▸ Stored data:
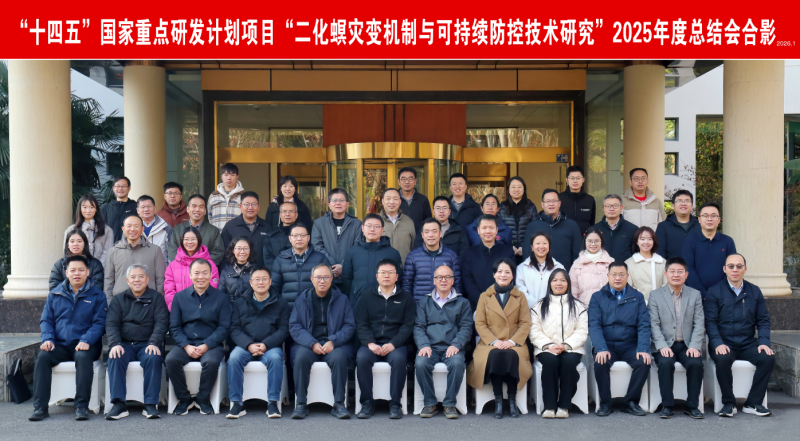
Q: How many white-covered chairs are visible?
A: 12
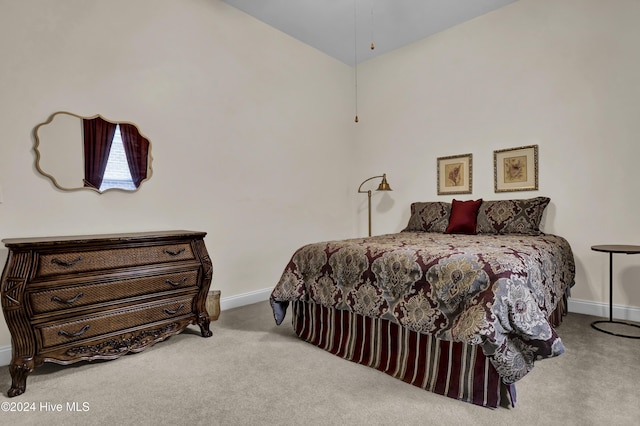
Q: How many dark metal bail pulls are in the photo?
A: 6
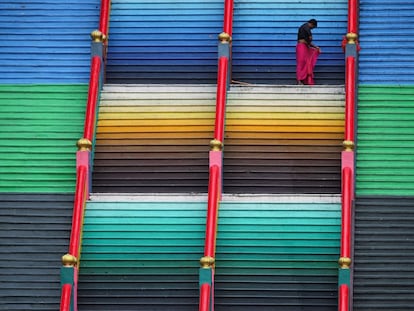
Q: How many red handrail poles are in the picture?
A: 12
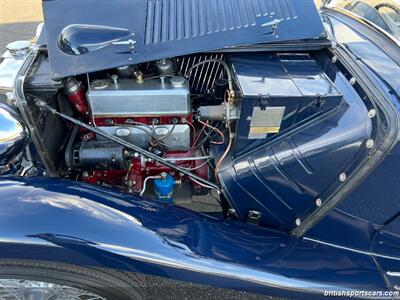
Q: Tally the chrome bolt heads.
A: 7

▸ AIM OF THE TASK: Would you give the data above again word for word, minus the pictures?

▸ WRITTEN RESPONSE:
Q: How many white-covered chairs are visible?
A: 12
Q: How many dark metal bail pulls are in the photo?
A: 6
Q: How many red handrail poles are in the picture?
A: 12
Q: Tally the chrome bolt heads.
A: 7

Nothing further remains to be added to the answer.